Former ambassador Marie Yovanovitch testified that the Shokin visa decision was a routine one made by consular officials but that Giuliani attempted to appeal it unsuccessfully to both Secretary of State Mike Pompeo and the White House. Parnas has said Giuliani’s anger over the Shokin visa helped fuel his desire to see Yovanovitch removed. She was abruptly pulled from her post earlier this year.
After the intelligence agency whistleblower’s complaint over Trump’s Ukraine pressure campaign emerged publicly, Parnas and Giuliani seemed to continue to believe that Shokin’s account could help sway Americans to support Trump’s effort to get an investigation into the Bidens.

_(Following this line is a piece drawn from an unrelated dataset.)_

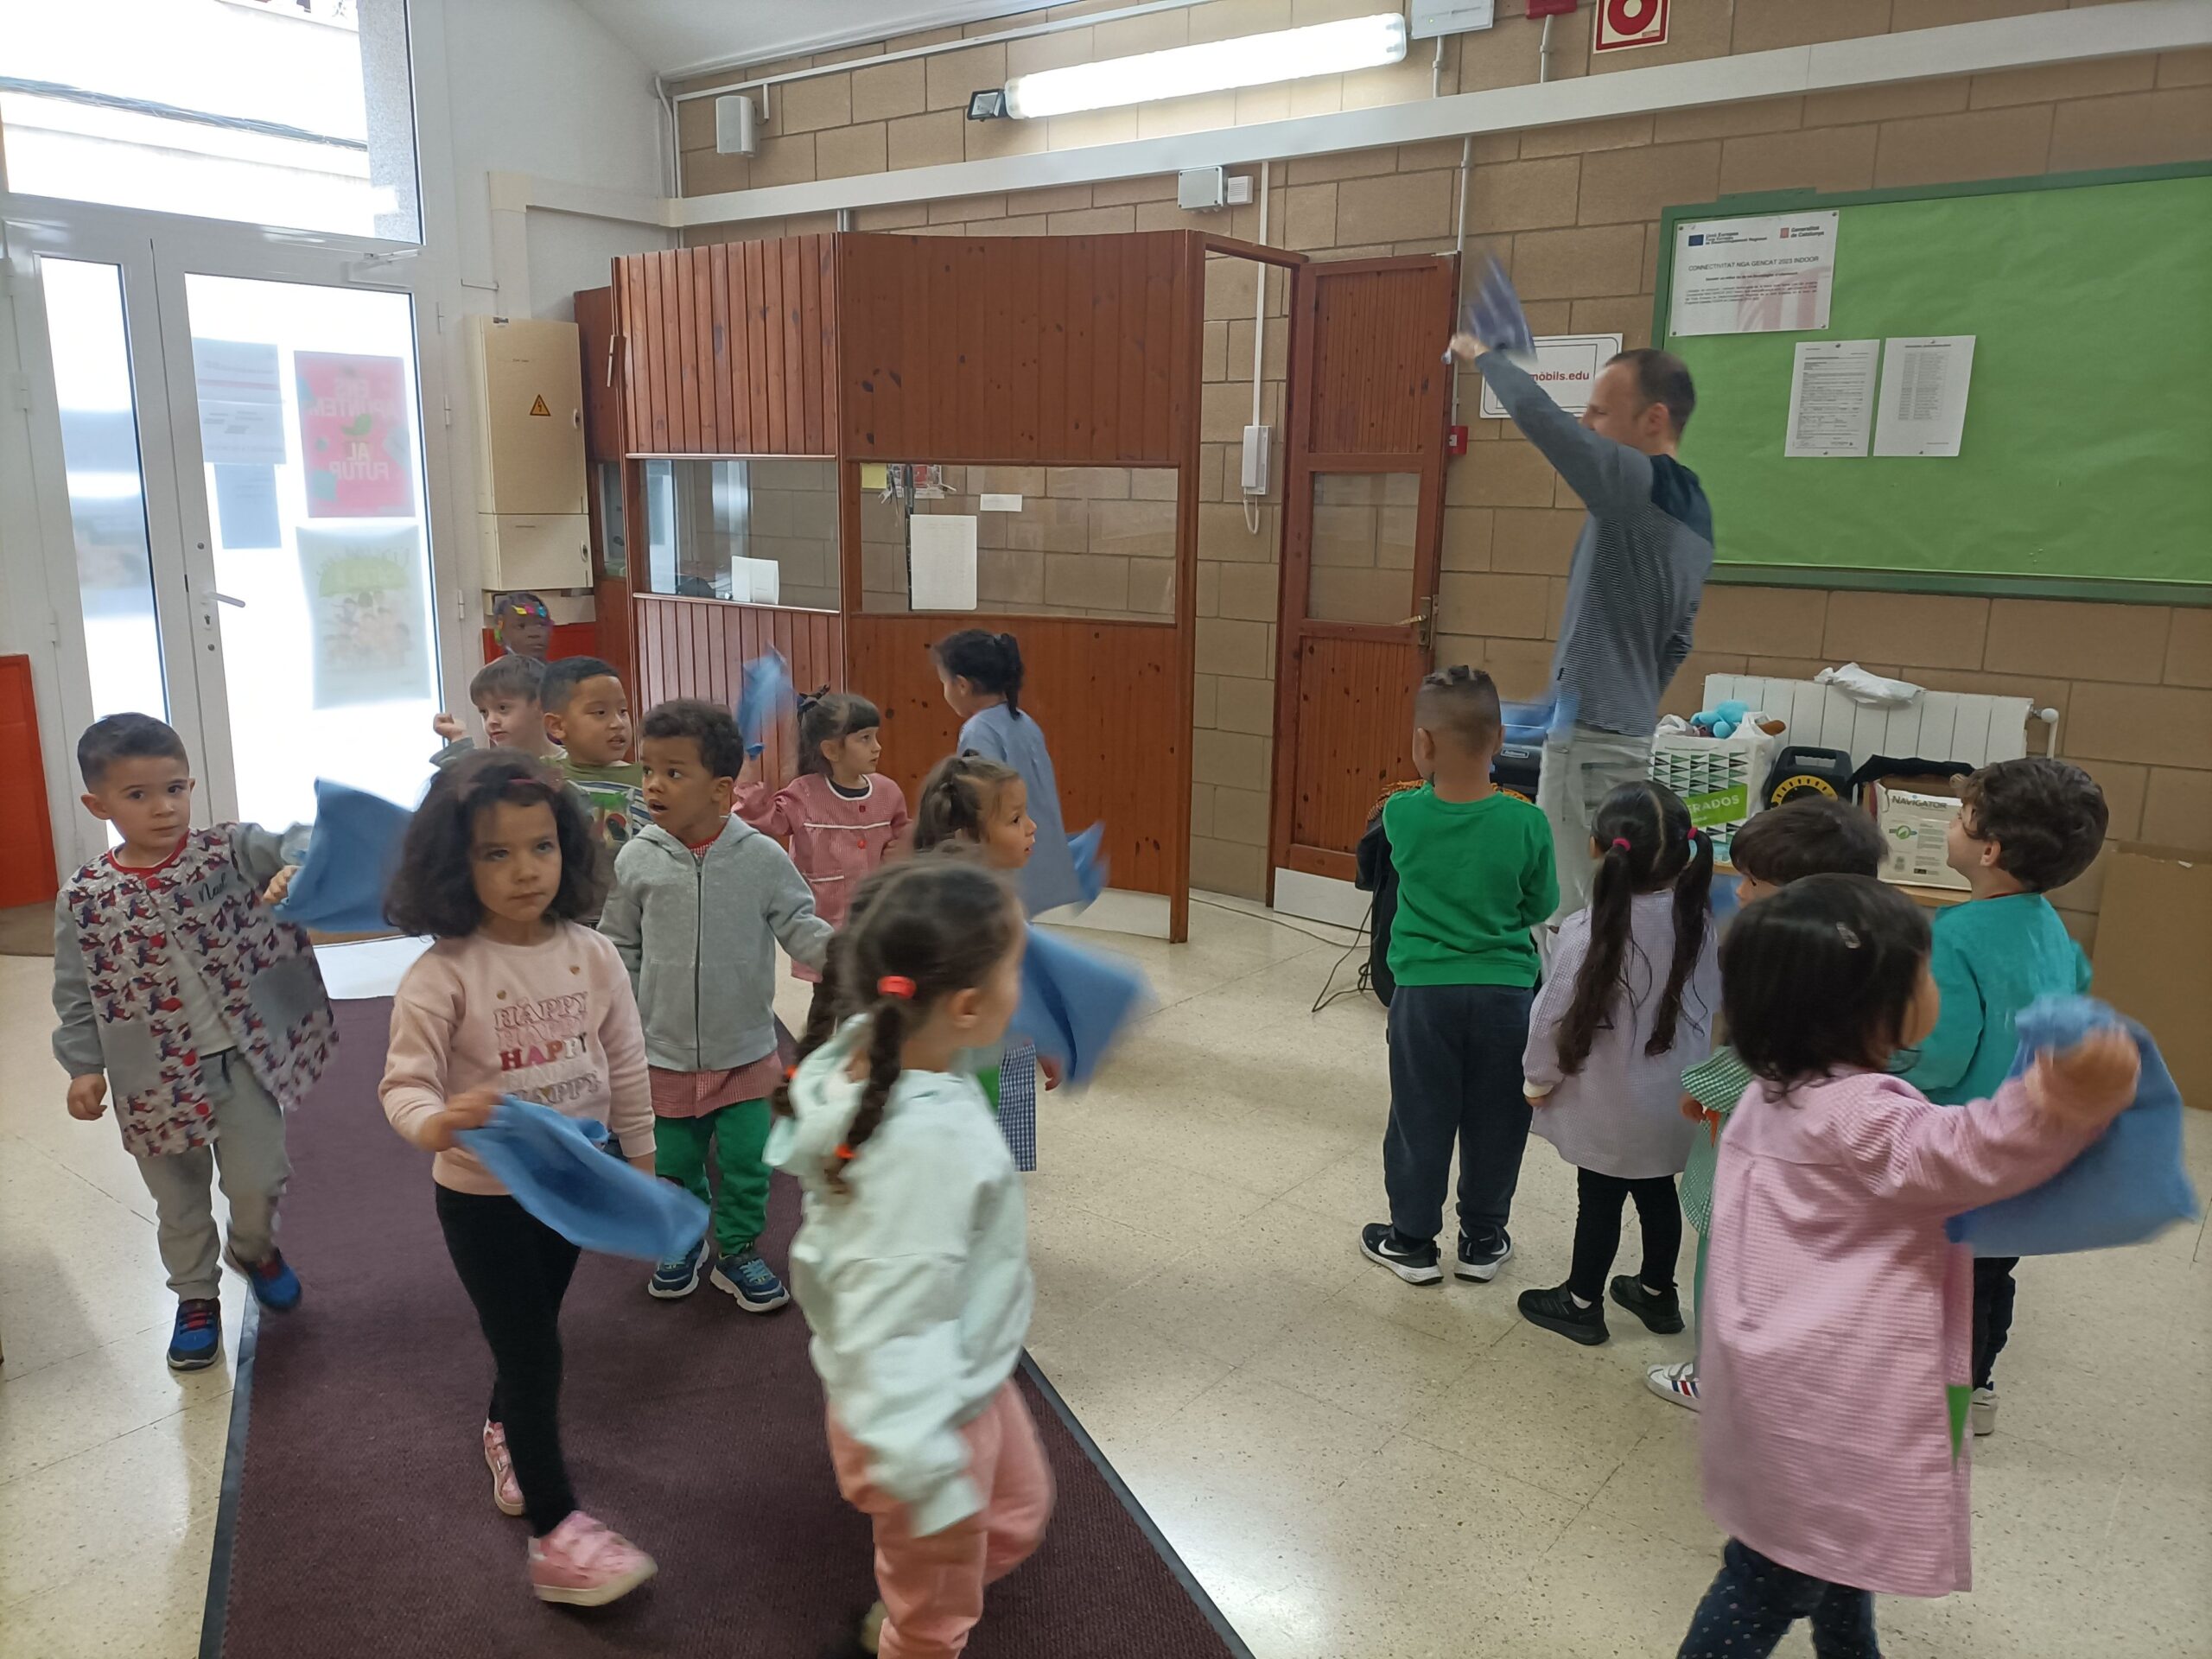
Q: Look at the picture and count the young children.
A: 15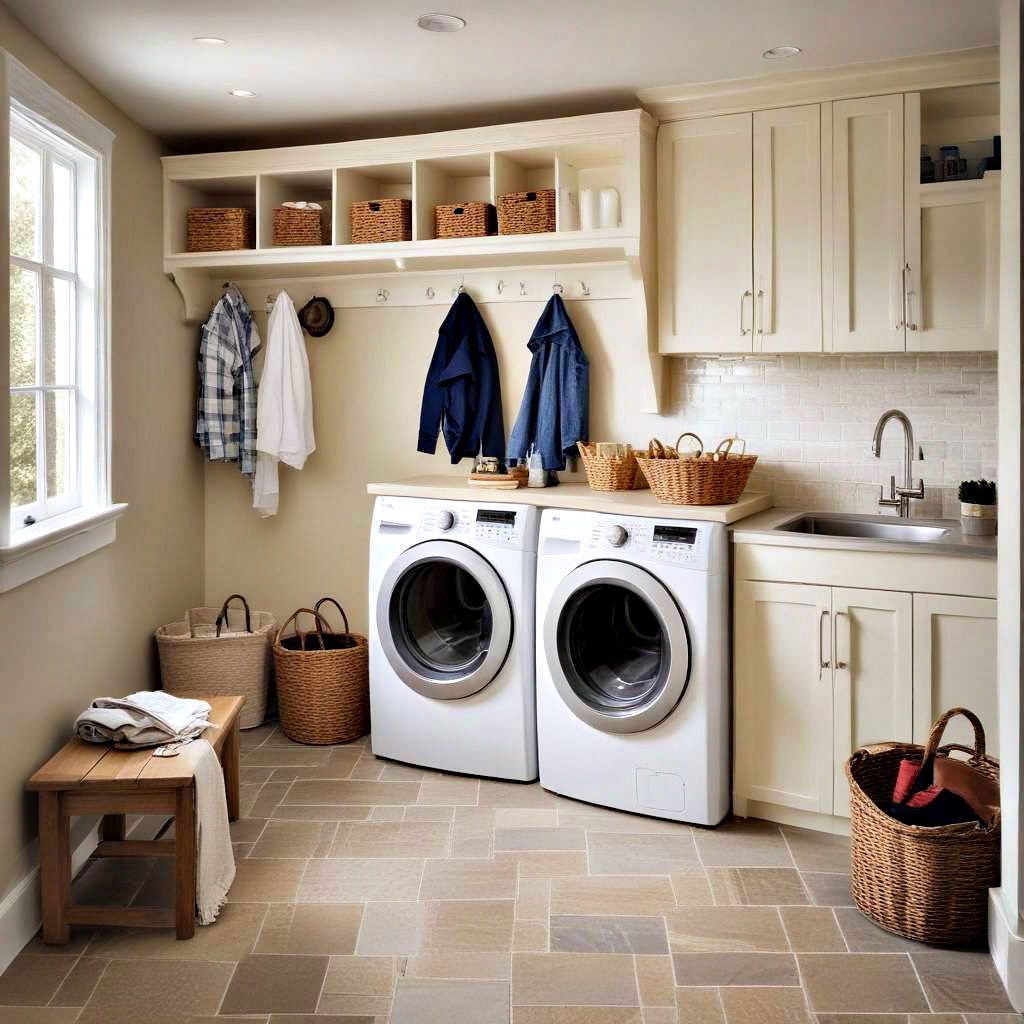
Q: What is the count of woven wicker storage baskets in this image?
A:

According to people familiar with the matter, Parnas and Fruman planned to travel to Vienna on Oct. 9 and meet with Giuliani so they could organize an interview for Shokin with Fox News’ Sean Hannity. Instead, Parnas and Fruman were arrested at Dulles International Airport, as they prepared to board their flight to Europe.
David Stern and Robert Costa contributed to this story.